There are a few versions to choose from, but the one that slips under budget is the Caddy SWB TSI220 Trendline DSG, at $33,290. It’s powered by a 1.4-litre four-cylinder turbo petrol, which is peppy and offers good shifts at speed, but the seven-speed dual-clutch transmission’s low-speed behaviour may take some getting used to for the uninitiated.
The beauty of the Caddy people-mover is that it has a massive boot area. Like, it’s huge. With all five seats in play there’s a massive 750L of cargo capacity, and the second-row seats can be folded down in to the floor, which alleviates a total of 3030L of storage space. The long-wheelbase seven-seat van is even bigger (it’s the one in the pictures above), but that version has a higher price-tag to match.
The tailgate hides a very handy opening (measuring 1183mm wide and 1127mm tall), meaning the load-in height is a handy 575mm off the ground. The total length of the Caddy SWB model is 4408mm – perfect for Tricia’s needs.
The downside? Well, it’s not a car – so it might not offer much appeal as a personal purchase. And while VW backs its cars with a five-year/75,000km warranty, maintenance is pretty pricey.
UPDATE: Having received our recommendations a little while before we published this story, Tricia tells us she has taken our advice and ordered a Rondo. Good one, Tricia!
It’s sort of a small station wagon, almost an MPV and nearly a compact SUV – and boy, oh boy, is it versatile.
The Kia Rondo takes bits of the three aforementioned categories and blends them together into one of the weirdest, but most-practical-for-the-cash cars on the market. It costs just $26,990 plus on-road costs for the entry-level S model, which is the one we’re suggesting for Tricia. It has five seats, where the high-spec Si has seven.
But because Tricia doesn’t need seven – she just needs a copious boot – the S is the go. The boot opening is a little higher than the Caddy at 680mm from the ground (with a tiny little lip of about 10mm) but the opening at tailgate is 1109mm wide, making it easy to load items in and out.
Luggage capacity is a claimed 536 litres behind the second-row seating, growing to 1694L with the rear seats folded. The rear seats are on rails, too, so you can slide them forward if you need, and the way the seats are configured – 35:30:35 – means there’s plenty of flexibility on offer.

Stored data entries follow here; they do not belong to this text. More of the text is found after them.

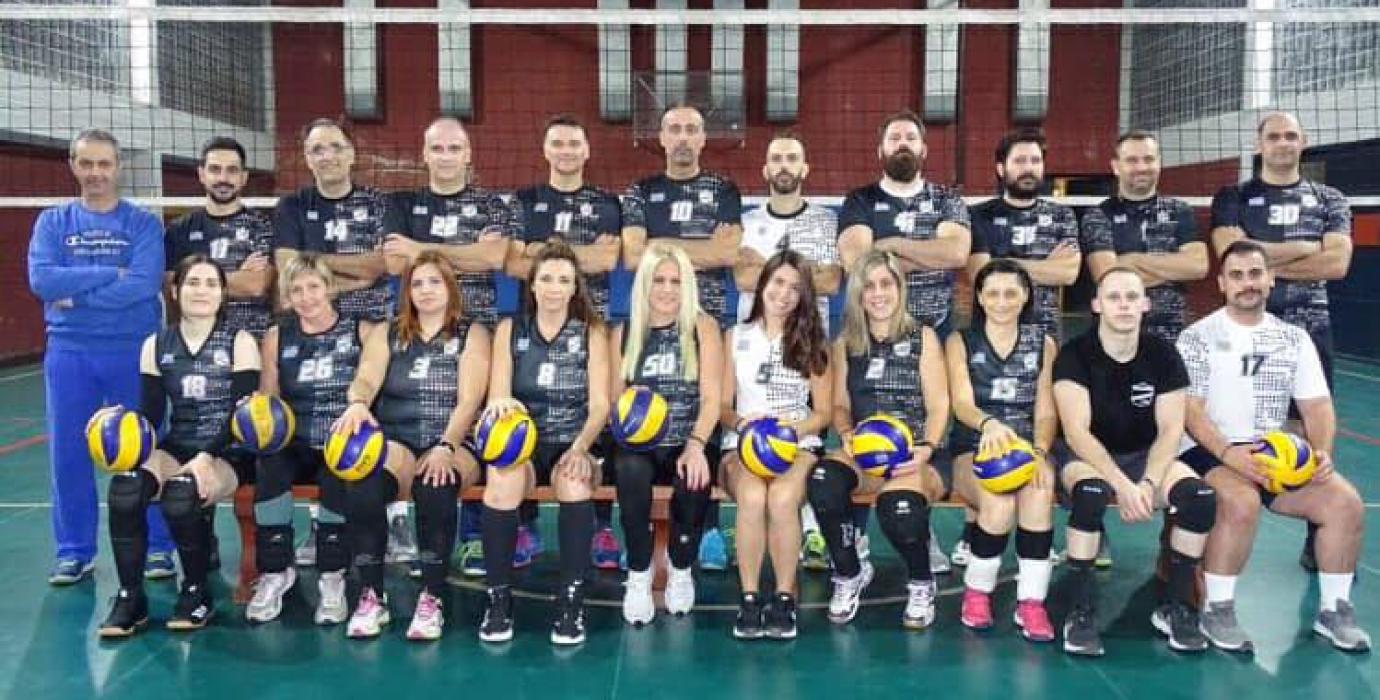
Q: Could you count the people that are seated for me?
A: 10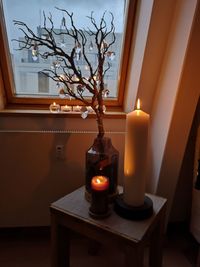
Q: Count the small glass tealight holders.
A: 5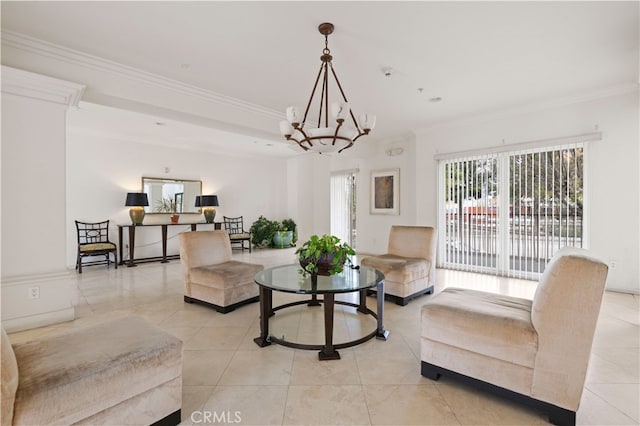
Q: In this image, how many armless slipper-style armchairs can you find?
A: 4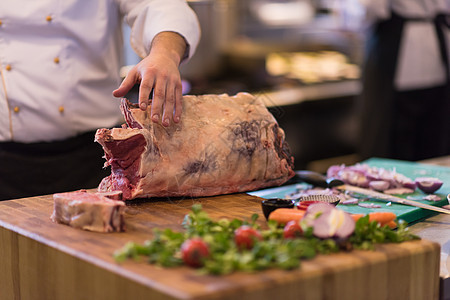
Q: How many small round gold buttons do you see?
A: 6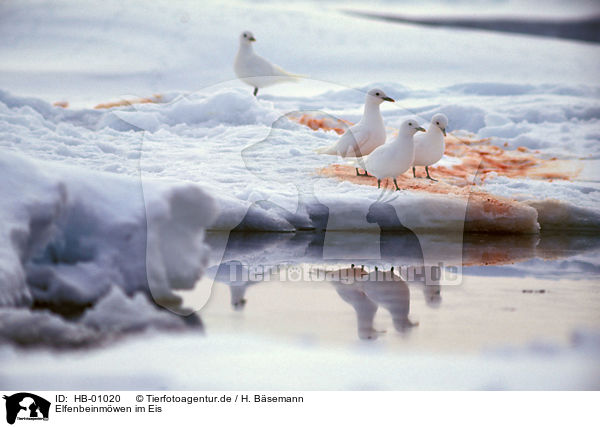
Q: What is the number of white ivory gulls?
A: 4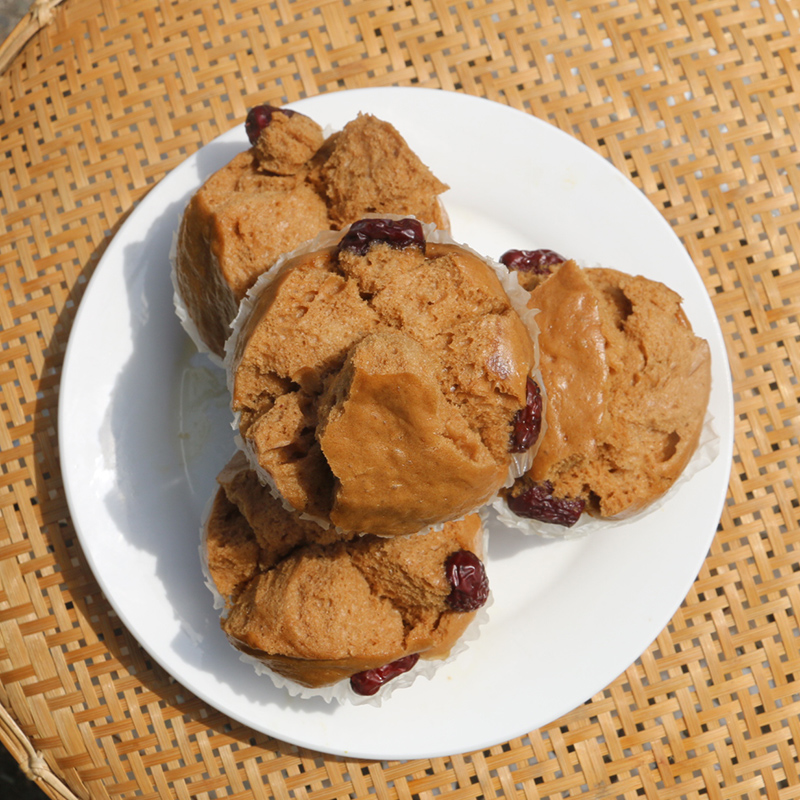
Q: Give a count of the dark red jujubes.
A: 7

The 2.0-litre four-cylinder engine and six-speed automatic won’t help Tricia set any new speed records, but it does the job for the vast majority of people, and Kia‘s local steering and suspension tune allows the Rondo to ride over rough Aussie roads without much fuss. And at 4525mm long, it’s on the money there, too.
Being a Kia, it has the best ownership plan in the country – a seven-year warranty with the same coverage for capped-price servicing and, if maintained with Kia, the same amount of roadside assist. Seems like assured trouble-free motoring.